Donald Trump si prepara a intraprendere un importante viaggio in Medio Oriente, fissato per lunedì 27 ottobre 2025. Il primo appuntamento sarà in Israele, dove il presidente americano interverrà alla Knesset, il Parlamento israeliano. Successivamente, si dirigerà in Egitto per assistere alla cerimonia di firma di un accordo di pace e partecipare a un vertice con i leader mondiali, focalizzato sul futuro della Striscia di Gaza.

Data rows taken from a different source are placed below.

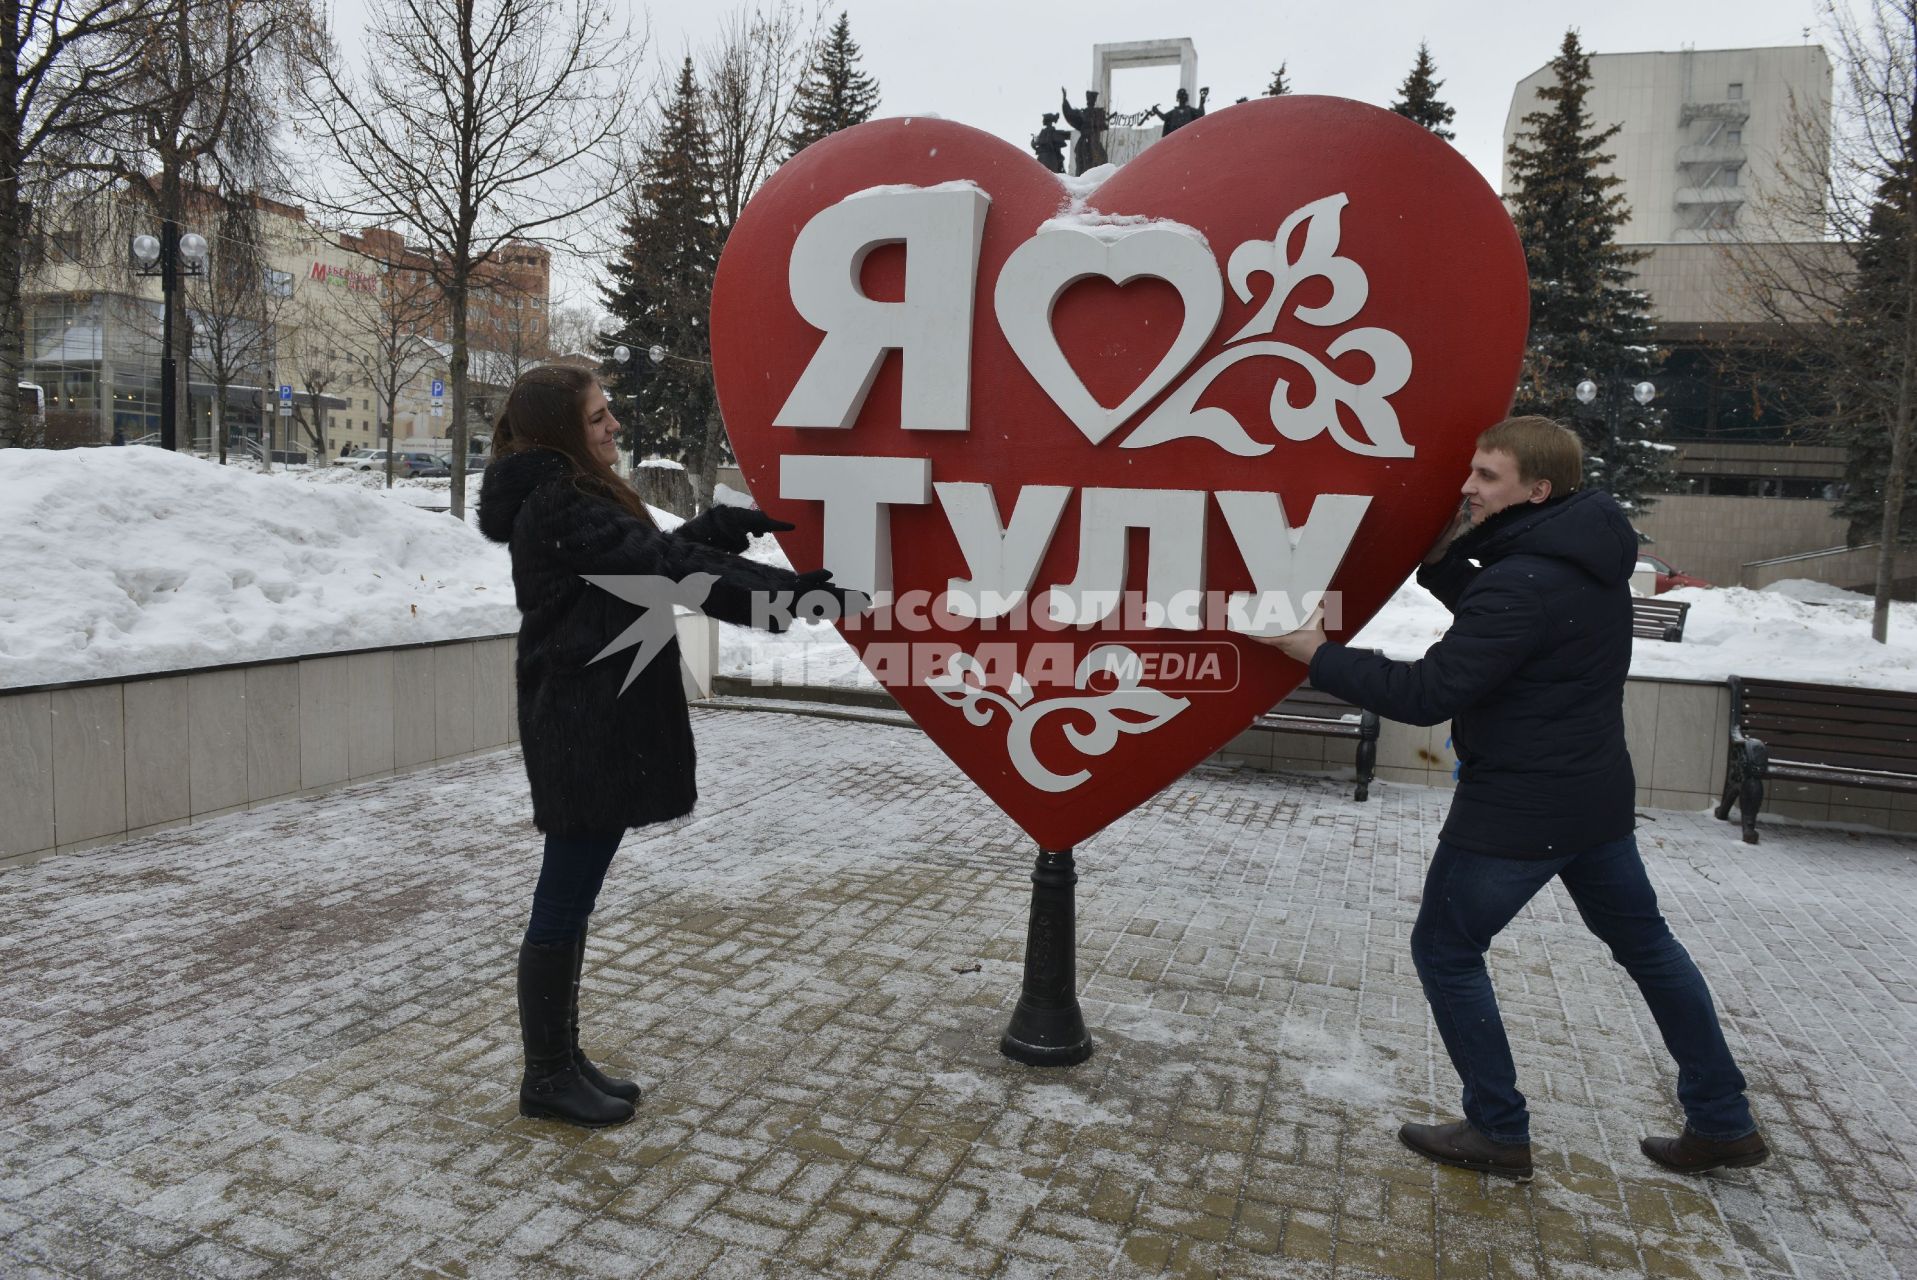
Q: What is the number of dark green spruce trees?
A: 6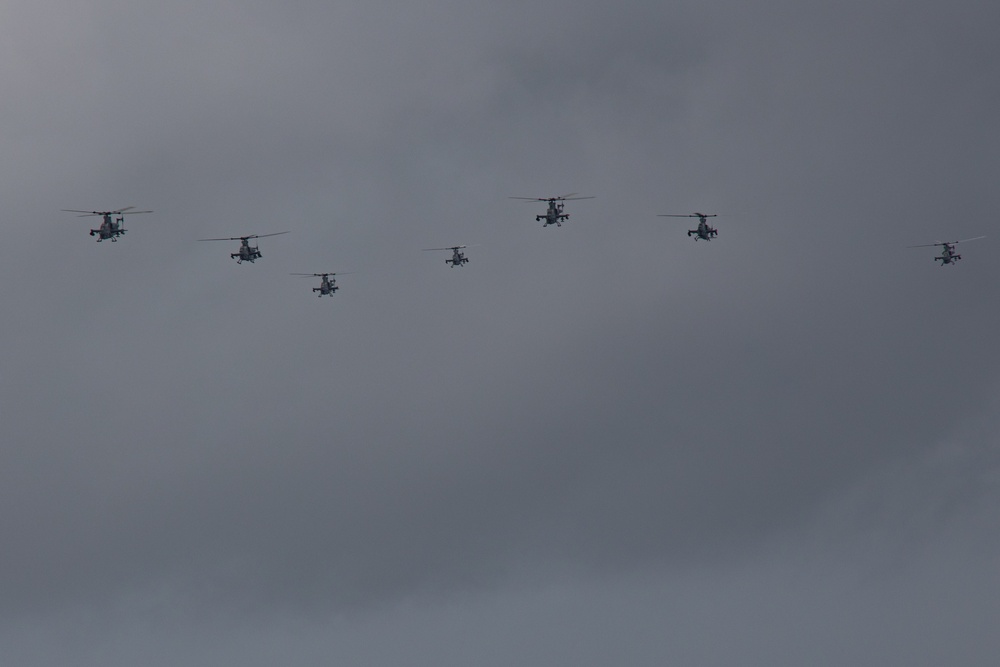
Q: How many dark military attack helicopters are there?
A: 7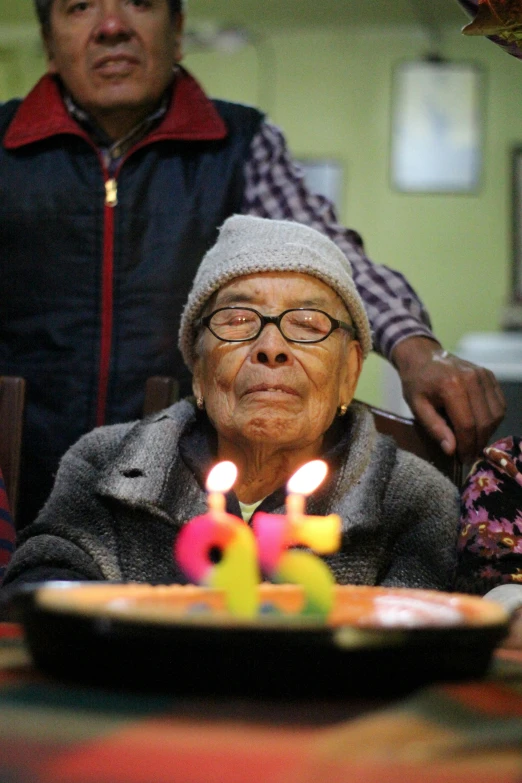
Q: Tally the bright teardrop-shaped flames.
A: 2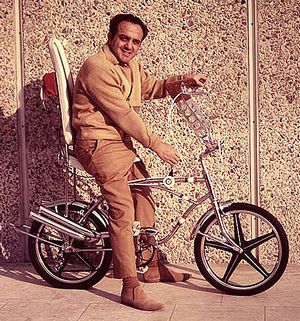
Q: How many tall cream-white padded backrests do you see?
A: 1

Questo viaggio rappresenta un passo significativo nel contesto della diplomazia internazionale, dove Trump sembra raccogliere i frutti del suo piano di pace.

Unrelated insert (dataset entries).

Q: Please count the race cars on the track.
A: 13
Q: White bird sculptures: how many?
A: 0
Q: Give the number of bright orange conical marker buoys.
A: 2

Riapertura della guerra commerciale

Tuttavia, mentre si prepara a celebrare questo successo diplomatico, Trump riapre il capitolo della guerra commerciale con la Cina, segnando una rottura nella tregua precedente. In risposta alle recenti restrizioni imposte da Pechino sulle esportazioni di terre rare, il presidente ha annunciato attraverso il suo social media, Truth Social, che a partire dal 1° novembre 2025, verranno imposti dazi aggiuntivi del 100% su un’ampia gamma di prodotti cinesi. Inoltre, Trump ha comunicato l’intenzione di introdurre controlli più severi sulle esportazioni di software considerati essenziali.

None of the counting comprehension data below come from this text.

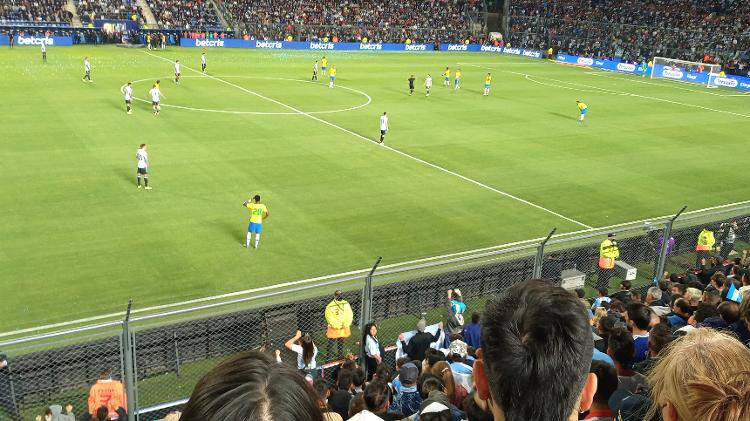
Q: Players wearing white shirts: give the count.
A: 10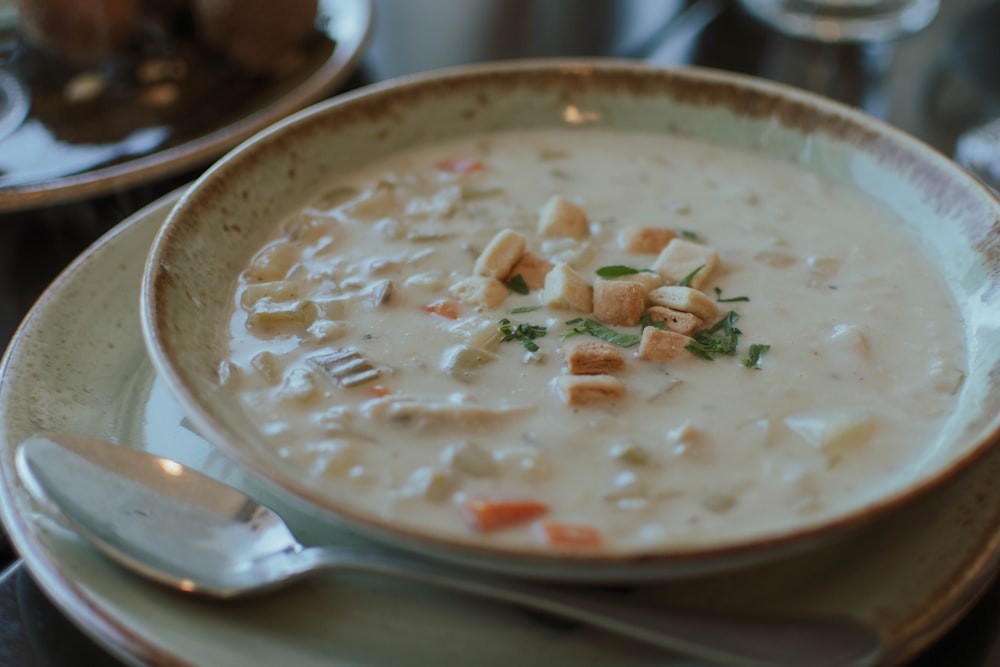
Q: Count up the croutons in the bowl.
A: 14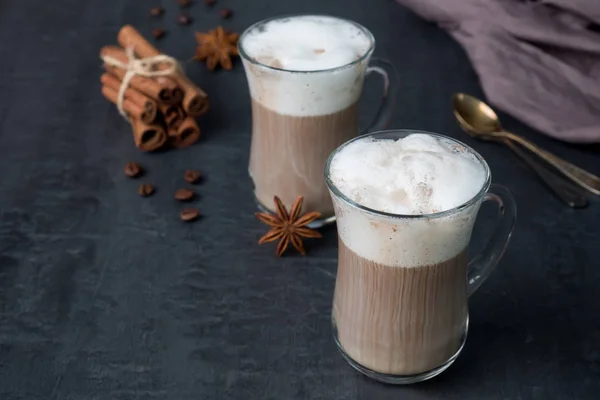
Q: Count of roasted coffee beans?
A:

Incontro con Xi Jinping annullato

Poche ore prima di queste dichiarazioni, Trump ha espresso in un altro post che non ritiene più necessario incontrare il presidente cinese Xi Jinping durante il vertice della Cooperazione Economica Asia-Pacifico (APEC) che si svolgerà in Corea del Sud tra due settimane. Questo incontro era stato annunciato dallo stesso Trump dopo una conversazione telefonica con Xi avvenuta il 19 settembre. In quell’occasione, il presidente americano aveva confermato il vertice previsto per il 31 ottobre e il 1° novembre, oltre a un eventuale viaggio in Cina all’inizio dell’anno successivo, con la promessa di una visita reciproca da parte di Xi negli Stati Uniti in un momento opportuno. Le reazioni sui mercati finanziari sono state immediate: Wall Street, che aveva aperto in rialzo, ha chiuso con il calo più significativo dal mese di aprile, riflettendo l’incertezza che circonda le relazioni commerciali tra Stati Uniti e Cina.